Recent evidence indicates that NAD(P)H oxidase-derived reactive oxygen species (ROS) are important mediators of ANG II signaling (22, 61). ANG II not only augments ROS formation and increases oxidase activity but also upregulates mRNA and protein expression of most NAD(P)H oxidase subunits both in vitro (44) and in vivo (38). In addition, ROS have been shown to play an important role in various physiological and pathophysiological processes (25, 47) in the central nervous system. ROS have been linked to regulation of sympathetic nerve activity.
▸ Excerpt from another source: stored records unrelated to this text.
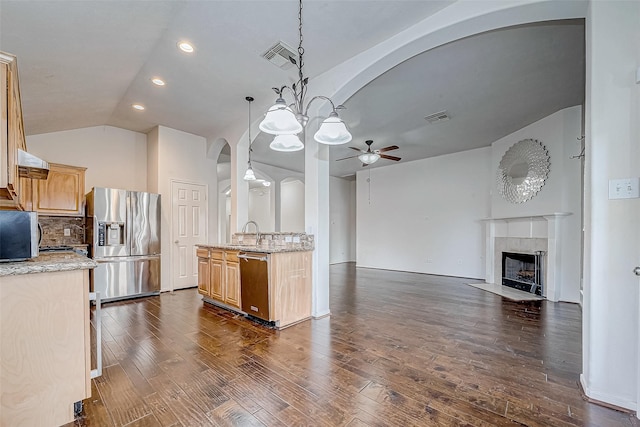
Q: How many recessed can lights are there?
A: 3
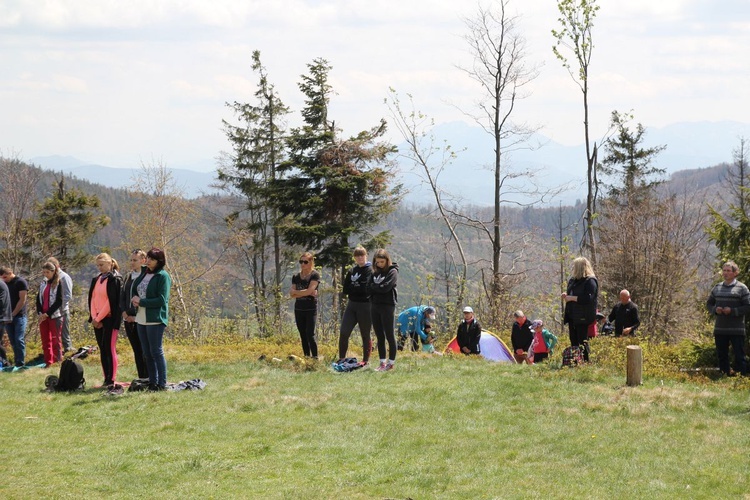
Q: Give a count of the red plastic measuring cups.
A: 0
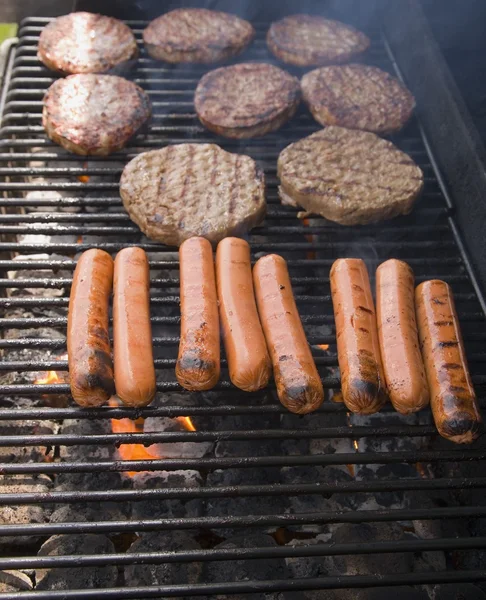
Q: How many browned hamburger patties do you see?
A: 8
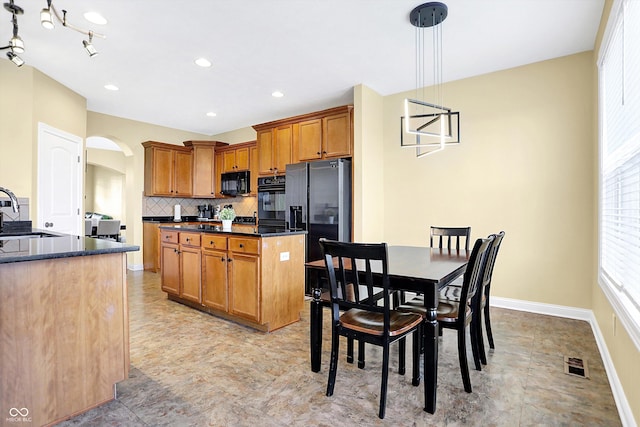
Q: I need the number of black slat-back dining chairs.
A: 4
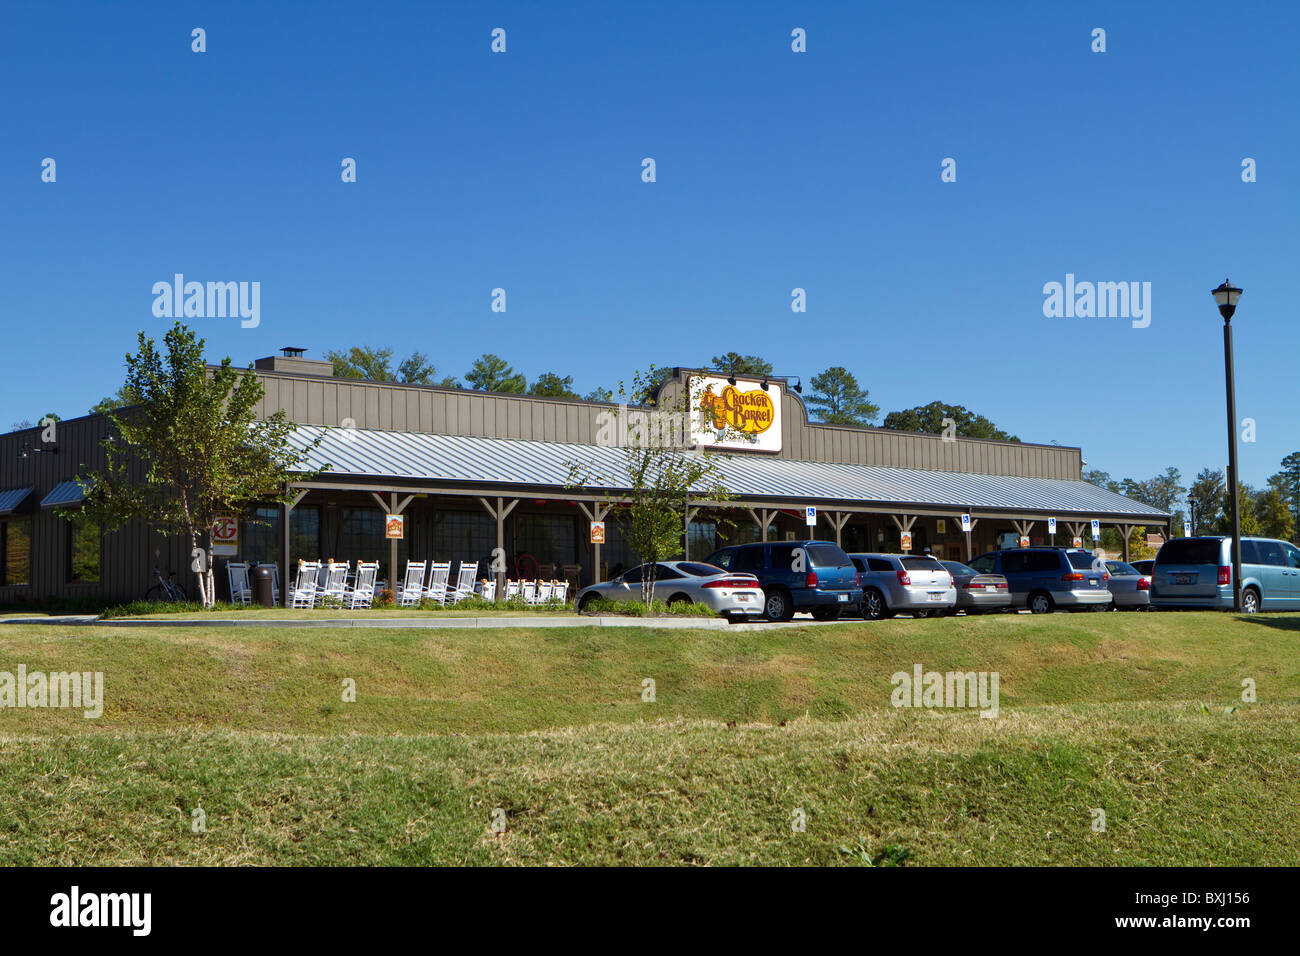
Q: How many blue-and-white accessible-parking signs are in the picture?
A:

For example, treatment with the cell membrane-permeable superoxide dismutase (SOD) mimetic tempol decreased renal sympathetic nerve activity (RSNA) in both normotensive and hypertensive rats (58, 59). Conversely, the SOD inhibitor diethyldithiocarbamate has the opposite effect (48).

AT₁ receptors are widely distributed in the central nervous system from the forebrain to the brain stem (28). The rostral ventrolateral medulla (RVLM) contains a high density of these receptors (1) and is a major site of sympathoexcitation in response to ANG II administration into the cerebrospinal fluid (23). The RVLM not only plays a critical role in the generation and maintenance of sympathetic nerve activity (11, 12) but also is an essential part of the central baroreflex pathway (10, 18).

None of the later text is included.